Subject: I have found a CD that I think you would enjoy
Genuine Imitation Life Gazette
Genres: Pop, Rock
Reissue of 1968 album with four bonus tracks: 'Watch The Flowers Grow', 'Raven', 'Will You Love Me Tomor- row' (cover of Goffin/ King tune Shirelles popularized) and 'Electric Stories'. 14 tracks total. Other (original) 10... more »
Reissue of 1968 album with four bonus tracks: 'Watch The Flowers Grow', 'Raven', 'Will You Love Me Tomor- row' (cover of Goffin/ King tune Shirelles popularized) and 'Electric Stories'. 14 tracks total. Other (original) 10: 'American Crucifixion Resurrection', 'Mrs. Stately's Garden''Look Up Look Over', 'Something's On Her Mind', 'Saturday's Father', 'Wall Street Village Day', 'Genuine Imitation Life''Idaho', 'Wonder What You'll Be' and 'Soul Of A Woman'.
An Album in the Shadows
Kevin Killian | San Francisco, CA United States | 02/24/2005
(5 out of 5 stars)
"Recently with all the hoopla over Brian Wilson's release of the SMiLE album, it set me thinking back to the past when his influence, and the Beatles and other progressive rock groups, caused a whole generation of pop musicians to change their ways very drastically, and I recalled this fine LP from 1968. GENUINE IMITATION LIFE GAZETTE was modelled after Orson Welles and the Mercury Project of the WPA era and their "living newspaper," so every track on the LP was inspired by an article ripped out of the headlines of the day.
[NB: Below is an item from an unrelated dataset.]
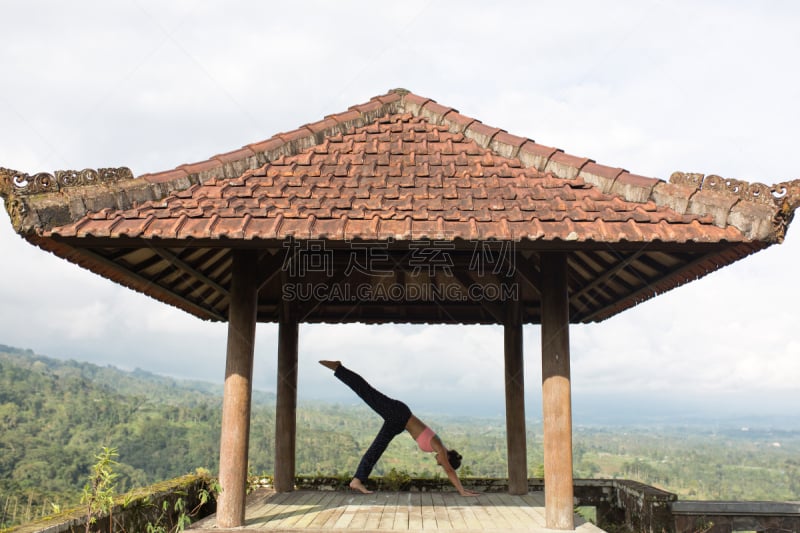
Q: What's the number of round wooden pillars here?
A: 4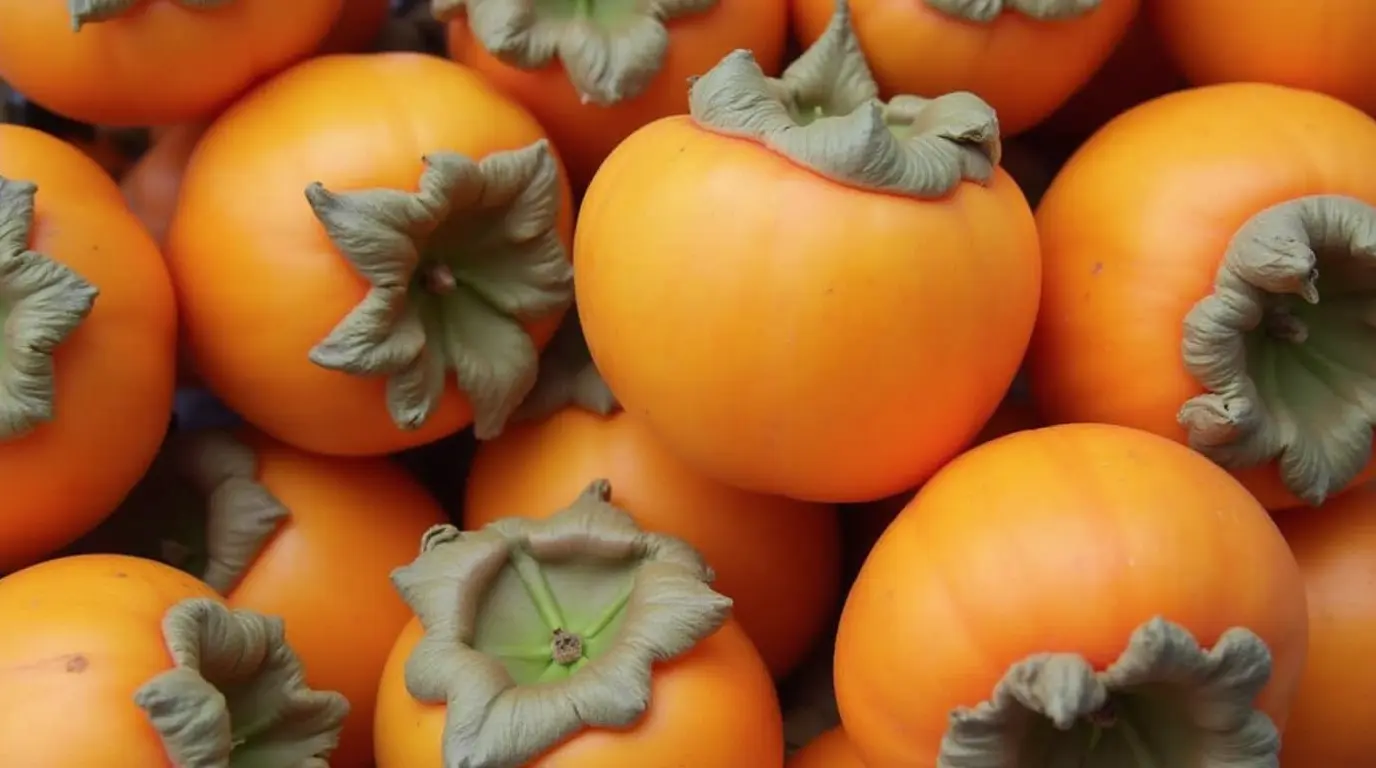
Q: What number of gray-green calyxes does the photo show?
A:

The "living newspaper" device was of course the feature of Irving Berlin's early 30s musical AS THOUSANDS CHEER so it wasn't exactly original even to Orson Welles.
The music was superb, but it wasn't what 4 Seasons fans were expecting and many of us were appalled and betrayed. For myself, I couldn't make up my mind. Part of me preferred the old pop sounds of OPUS 17, etc. But another part of my liked the seriousness, the depth, the symphonic touches, even the pretension of the title, which blended in the old Douglas Sirk IMITATION OF LIFE, with all its camp association, with an assertion of "genuine-ness" like Miller Beer.
Today I prefer it to SMiLE in many ways. If SMiLE has the "Americana" thing going on better, this LP has a better mesh of voices and instruments, and the political statements are clearer and more cohesive. It's unbelievable is what it is. The bonus tracks help put the material into perspective, though they're not strictly "Gazette" material."
H. Drew Wilder | South Carolina | 07/31/2001
(5 out of 5 stars)
"I was a 4 Seasons fan from the days of "Sherry" and "Big Girls Don't Cry" all the way through their comeback hits of "Who Loves You" and "December 1963 (Oh, What A Night)", and I can say with some authority...."Genuine Imitation Life Gazette" was their greatest collection of non-hit material. The album was not well-received by either their fans or the music industry when it was released. I loved it THEN and I love it NOW. Turn down the lights, close your eyes and listen...REALLY LISTEN....to "Soul of a Woman". It still sends chills down my spine. "Genuine Imitation Life Gazette" is a genuine treasure. By the way, the cover is fun to read, too...but the music is magnificent."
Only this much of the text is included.